On the other hand, I argue that a learning process towards qualitatively higher levels of reflexivity has the potential of generating new forms of global transformative agency, operating in the context of manifold multiscalar and multitemporal processes that have contributed to globalisation. While the contemporary dynamics of the three fields have the potential for catastrophic outcomes, these dynamics also result in collective learning and what I call holoreflexivity. Moreover, and more concretely, new forms of agency can facilitate attempts to resolve contradictions of the world economy through rational collective actions and by building more adequate common institutions, within the confines of what Bob Jessop calls the ‘political economy of scale’.

The point of these reconceptualisations is, as already mentioned, related to retroduction and totalisation, but there is also a more practical interest concerning the future. The success of achieving goals set at different orders of purposes depends to a large extent on whether actors are capable of latching on to some tendential processes and stretching them in the desired direction. My ultimate hope is to identify those critical points and moments where transformative (emancipatory) actors and movements could make a difference in terms of steering a course away from a scenario that captures significant features of our increasingly competitive, conflictual, and dangerous world and toward a more rationally desirable direction.
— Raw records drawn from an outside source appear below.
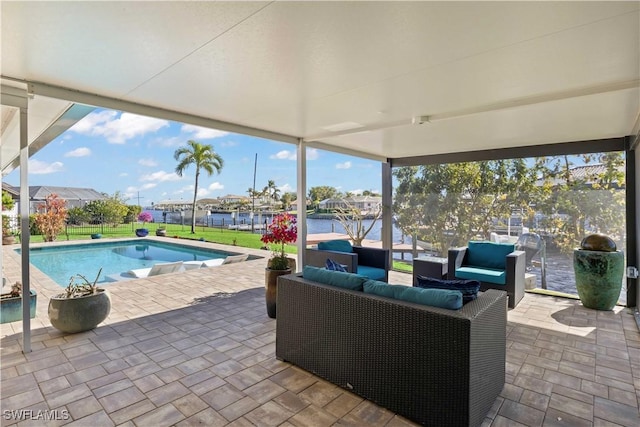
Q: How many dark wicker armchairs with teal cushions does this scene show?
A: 2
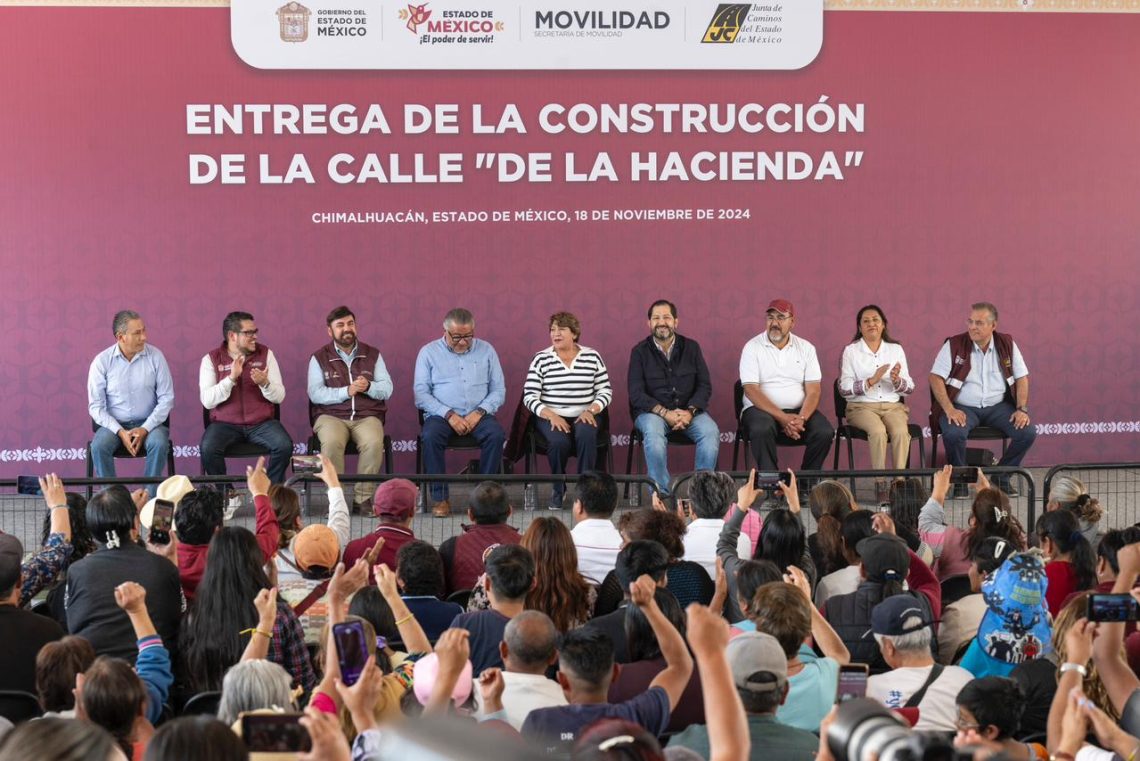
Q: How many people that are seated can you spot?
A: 9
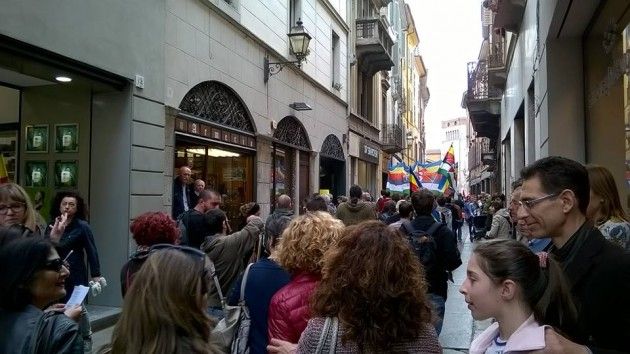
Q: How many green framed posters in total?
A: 4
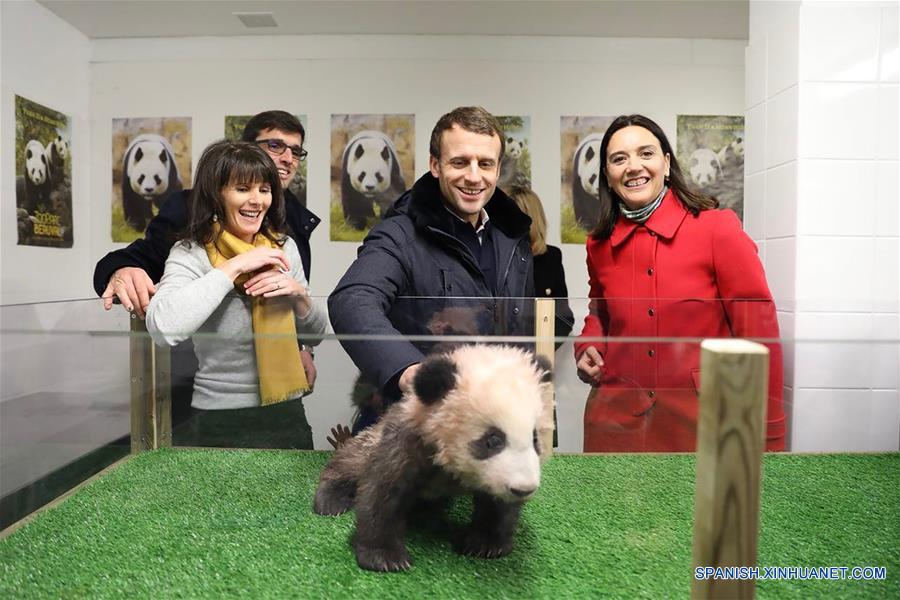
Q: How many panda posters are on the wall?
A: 7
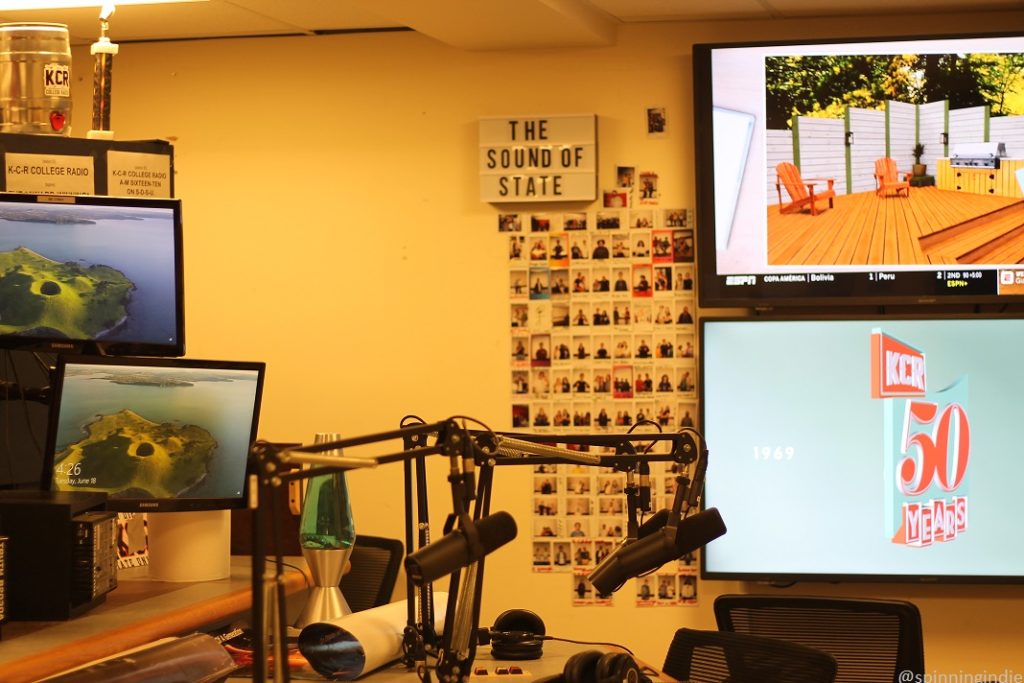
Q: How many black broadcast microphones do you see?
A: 3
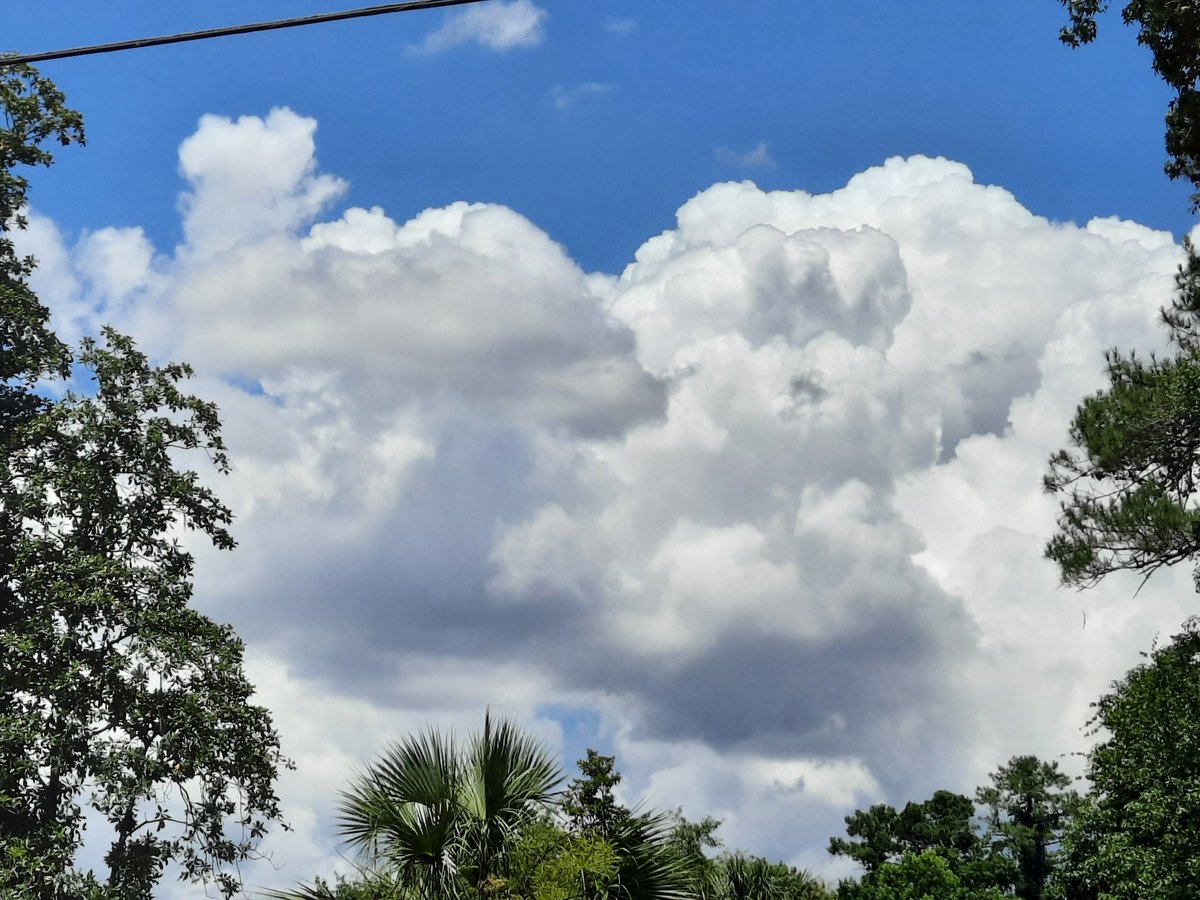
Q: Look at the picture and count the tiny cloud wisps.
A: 4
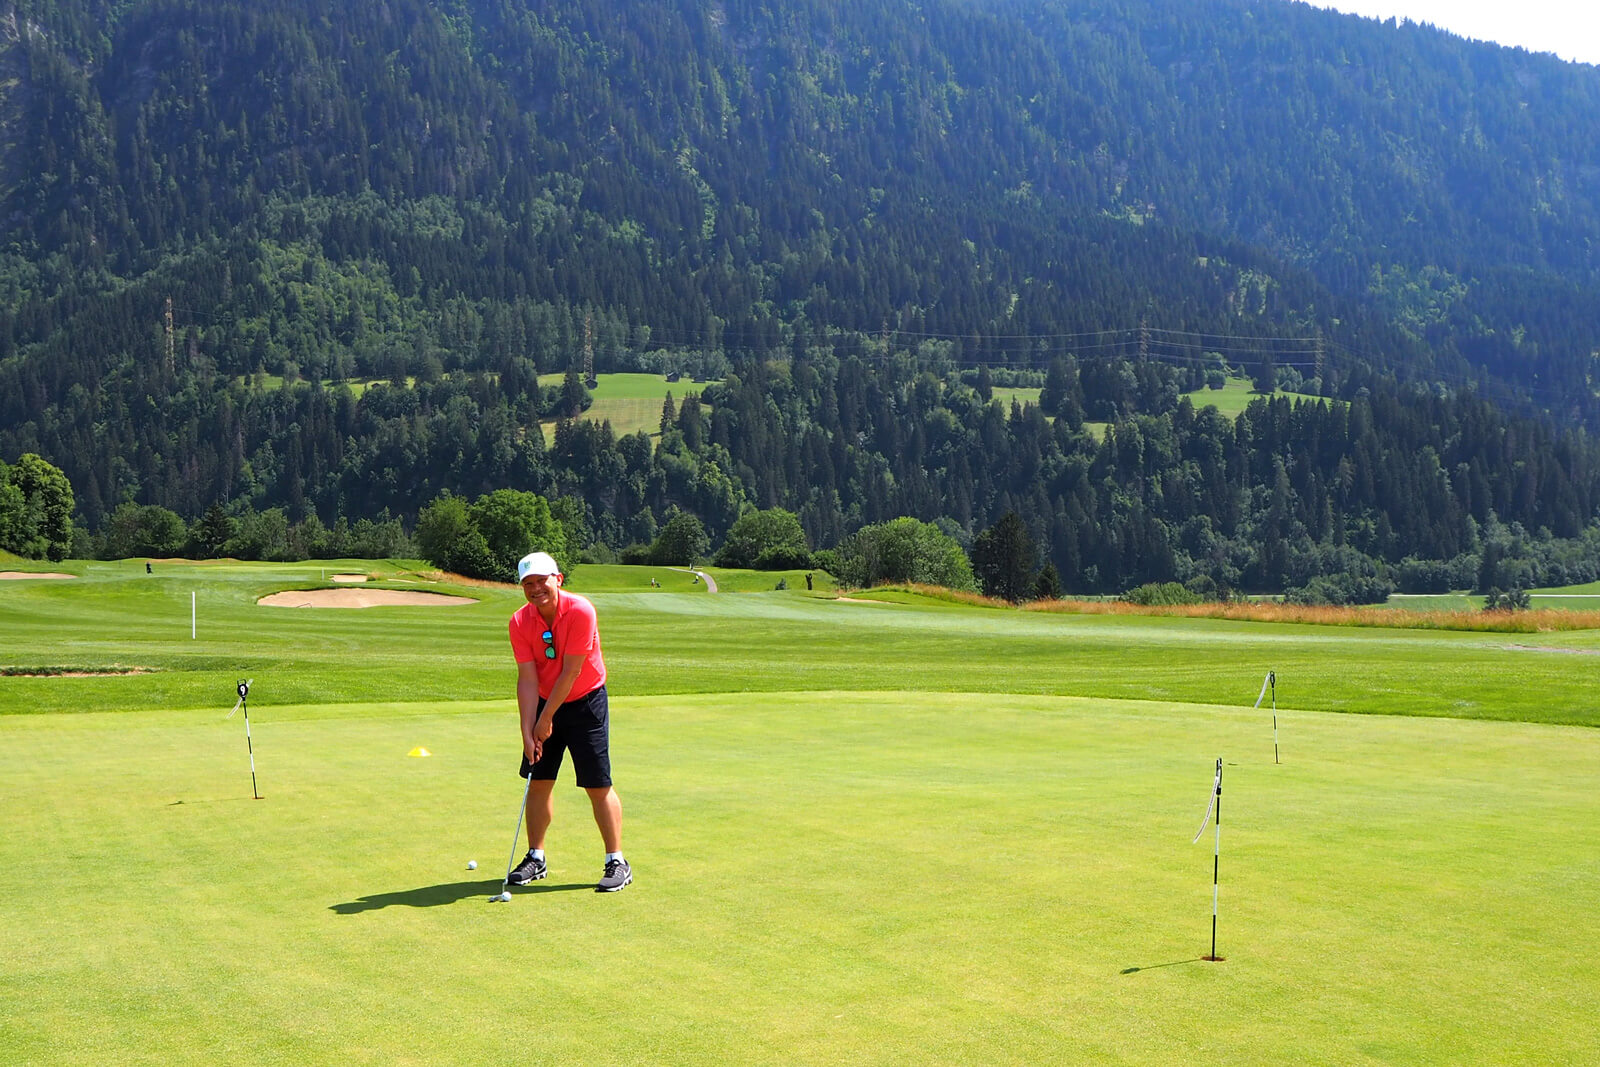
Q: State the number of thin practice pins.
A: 3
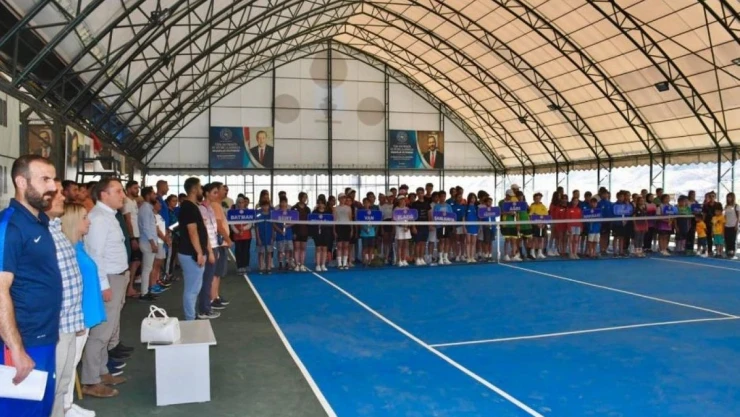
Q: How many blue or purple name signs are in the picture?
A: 13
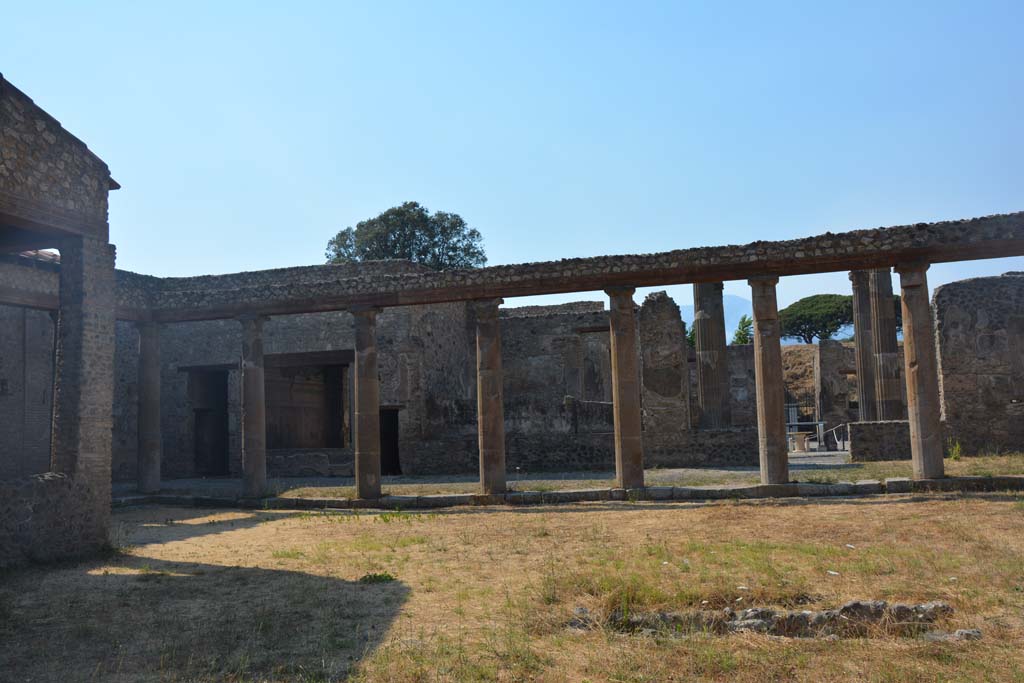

While doing this, the book also tries to contribute to what I call the political economy of time, arguing that the future of the crises-critique-learning field depends, in important part, on the temporality of the overall conceptual framework. This means getting rid of the intellectual fictions of the age of the Industrial Revolution, without giving in to anti-Whiggish reaction, capitalist realism, or postmodern relativism. The potential for transformative practice and agency depends on the politics of scale and the credibility of perceptions of hope about future possibilities.